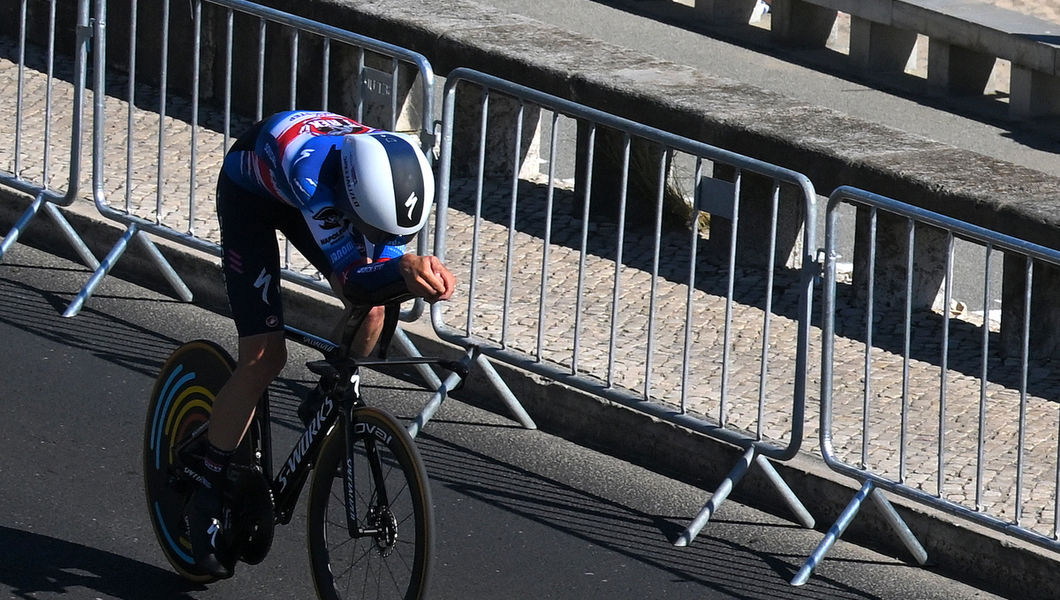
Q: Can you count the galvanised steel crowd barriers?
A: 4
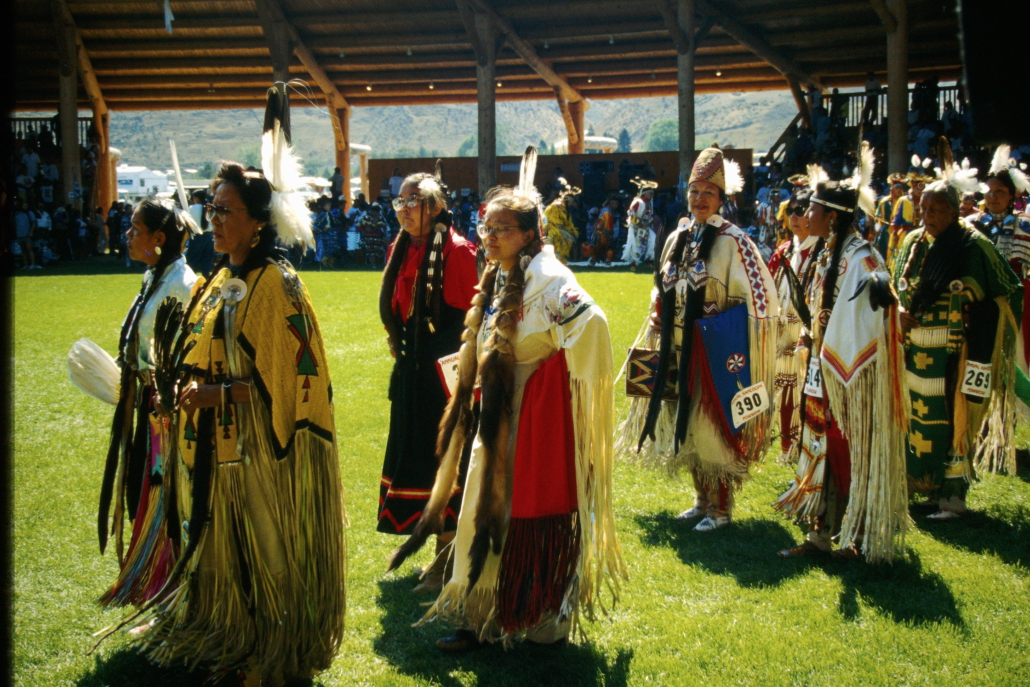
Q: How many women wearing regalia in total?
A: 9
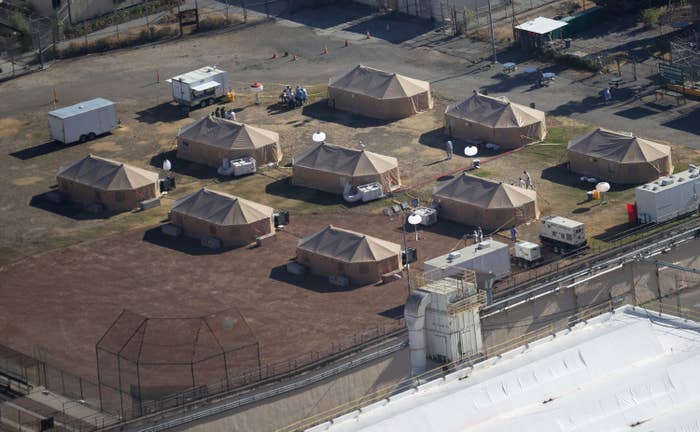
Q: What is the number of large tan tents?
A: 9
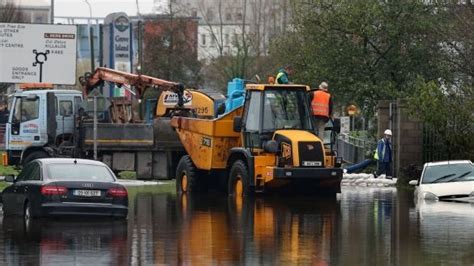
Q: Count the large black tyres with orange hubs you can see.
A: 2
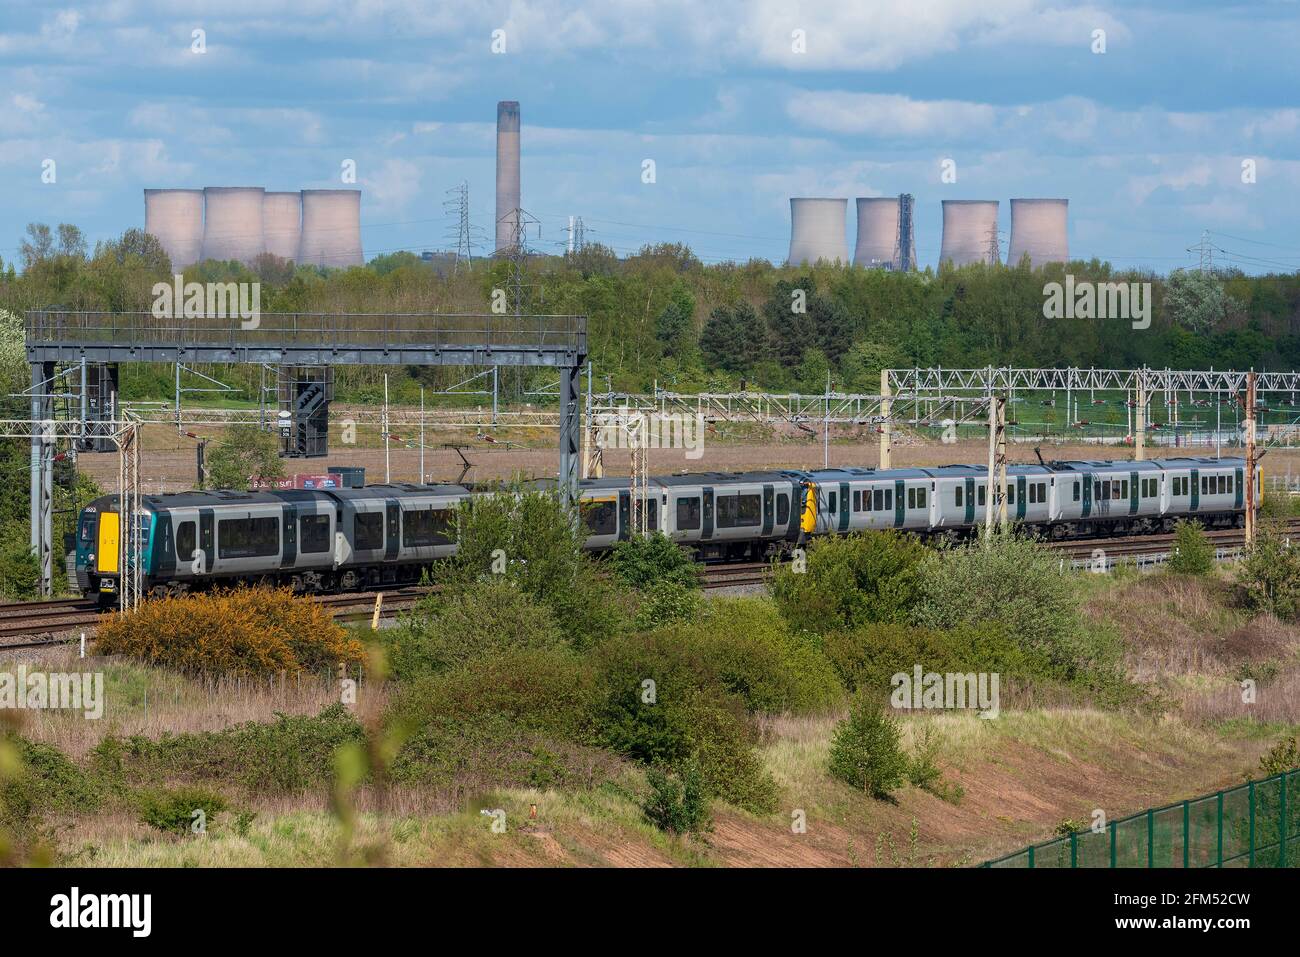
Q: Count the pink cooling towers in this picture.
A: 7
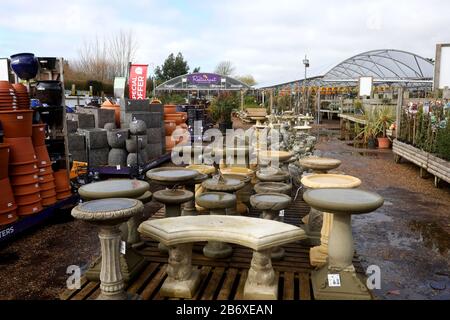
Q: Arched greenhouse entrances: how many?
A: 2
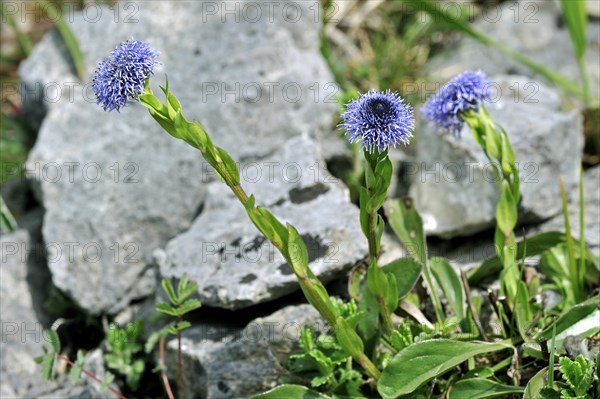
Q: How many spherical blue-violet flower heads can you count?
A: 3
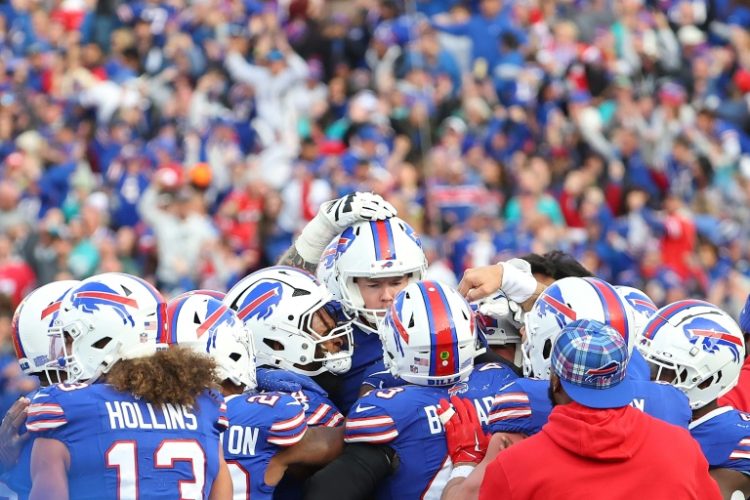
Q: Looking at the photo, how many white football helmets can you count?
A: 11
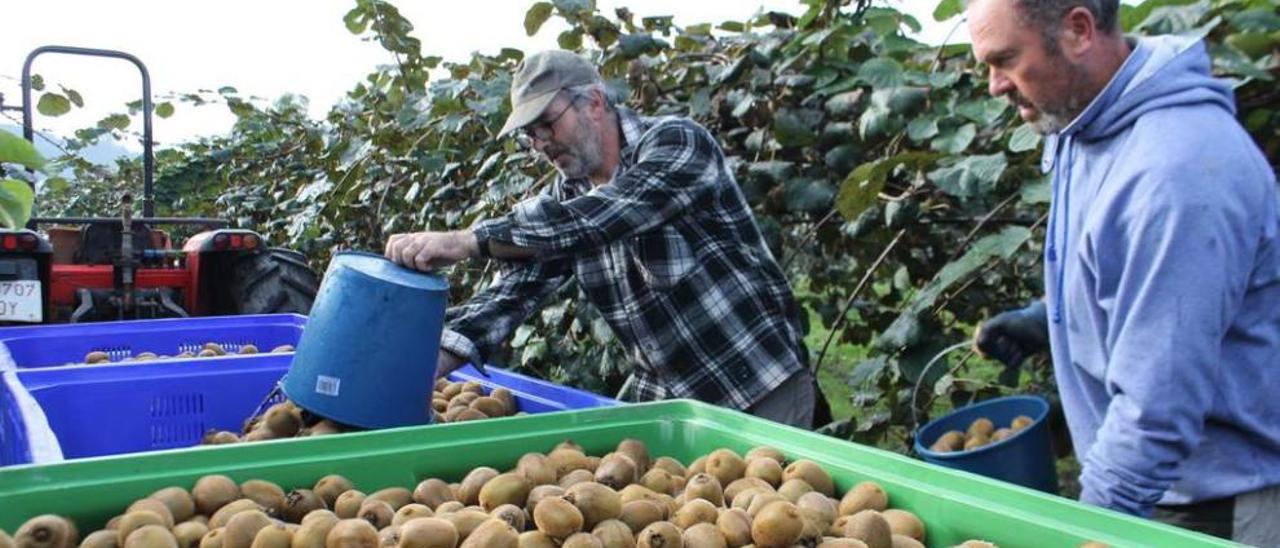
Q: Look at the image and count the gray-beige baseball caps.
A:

Your assignment.
Retype the data above verbatim, minus images.

Result for this exercise.
Q: Can you count the galvanised steel crowd barriers?
A: 4
Q: How many women wearing regalia in total?
A: 9
Q: What is the number of large tan tents?
A: 9
Q: Count the large black tyres with orange hubs you can see.
A: 2
Q: Count the pink cooling towers in this picture.
A: 7
Q: Arched greenhouse entrances: how many?
A: 2
Q: How many spherical blue-violet flower heads can you count?
A: 3
Q: Looking at the photo, how many white football helmets can you count?
A: 11
Q: Look at the image and count the gray-beige baseball caps.
A:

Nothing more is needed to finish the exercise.